Выбрать главу

Все же я прихватил Джеффа и Грейс на Истру, без обещаний (неизвестно, заглянет ли Шницель к камельку), побродим по дому (галерея слабенькая — Кудрявцев демонстративно не прибегает к моим консультациям, я, со своей стороны, святочно радуюсь каждому приобретению и корю за неизданный каталог — для своих, а все же светильник миру — Лена, добрячка, иной раз не устоит перед мурой, но «Водяная мельница» Юрия Клевера, так и быть, нравится), побродим по декабрьским сугробам — на коньках Грейс могёт? — Анечка Мурина (Джефф ее знает) манкая на коньках (Джефф гогочет, ему известно слово «kholostyak»).

Морозные щеки друзей и «друзей» (спьяну как-то челомкался со Шницелем!) — неизбежный взнос за Лену — на ее смеющемся примере научаю Грейс по-русски три раза — «Ты не говорил!» — Грейс почти негодует на флегму Джеффа в вопросах фольклористики — «Господи, у них обычаев… Нельзя, например, через порог здороваться» — «А целоваться?» — задорная Грейс — «Смотря с кем», — Лена ей помогает, мы на бис играем биографию дружбы — «Когда снова позовешь в цедеэл? Боишься, жмотяра, Витька и Митька все сметут?» — реплика в щеку, Витька и Митька не слышат, Митька кричит Грейс, что покажет, как чудо-богатыри растирают торс снегом. Если бы Провидение (взяв на карандаш давнее прошение Иоганна Вольфганга фон Гёте), остановило мгновенье, Митька Пташинский, полуголый, полупьяный, и сейчас стучал бы себя кулаком в припорошенный подшерсток, прыгая за грациозной Грейс с клекотом «фы-ры-ры-ры» (кадр из «Бури и натиска»?), и все повторялось бы снова. Он бы ждал, что она споткнется (снег за шиворот, снег на губы), нет, милок, не в этом фильме.
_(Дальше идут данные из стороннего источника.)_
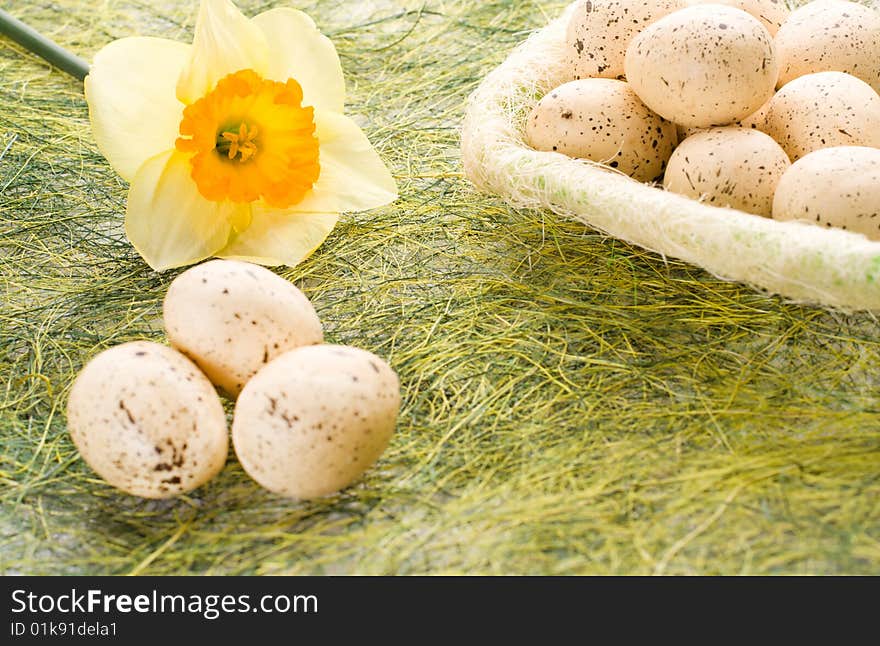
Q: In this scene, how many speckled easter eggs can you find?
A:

Славный sabantuy, глупый, но славный. Когда наша троица двигала обратно, Джефф спросил Грейс, кто на нее произвел наилучшее впечатление (Джефф склонен к канцелярским конструкциям) — вероятно, Митька? «Ты!» (целует Джеффа). «Ты!» (целует меня). «Все!» (целует обоих). Но вообще мистер Вержбовский (никогда не плясала рок-н-ролл, схватила технику за десять минут — гениальная, да? — вазу китайскую, жаль, раскокали — ничего, Кудрявцев сказал, не жалко, что значит слово «shyrpatrep»?) А еще тот, смешной, у которого лицо как будто натерли точильным камнем. Угощал мохито (после рок-н-ролла, жуть, какая в горле Сахара). Я благодарила между буль-буль (показывает), но без любезностей. По-моему, он клеился. Намекнула: мой муж не только интеллектуал, но спортсмен (Джефф польщен, хотя есть чему удивиться, последний раз гонял мяч подростком, вернее, позевывал на воротах, «англичанин»). Дядька с мохито (кто-нибудь знает, сколько ему лет?) плел, что шарики (ничего себе, шарики!) для мохито — вы о лаймах? — спросила — да, о лаймах (произнес «lime» почти как «love me», маньяк; Джефф, тебе не кажется, что пора бы заехать ему в табло?) — так вот, шарики растут у него в оранжерее — сейчас декабрь, а они в белых цветочках! — Don’t pull my leg (не вешай лапшу), хотела отбрить, но решила изящней: «У меня тоже оранжерея, а еще собственный зоопарк, остров, самолет, ха-ха-ха!» — «А он?» (я и Джефф с синхронной тревогой). «Зоопарка нет, зато чистокровные скакуны». Вообще он обрадовался. «Самолет, не проблема, найдем. Лучше два: очень-очень-очень маленький — только ты и небо, если от всех тошнит, и очень-очень-очень большой, если от всех еще не тошнит. А у вас так бывает, когда от всех тошнит?» Ответила, что, вероятно, у него какие-то симптомы возраста, ловко?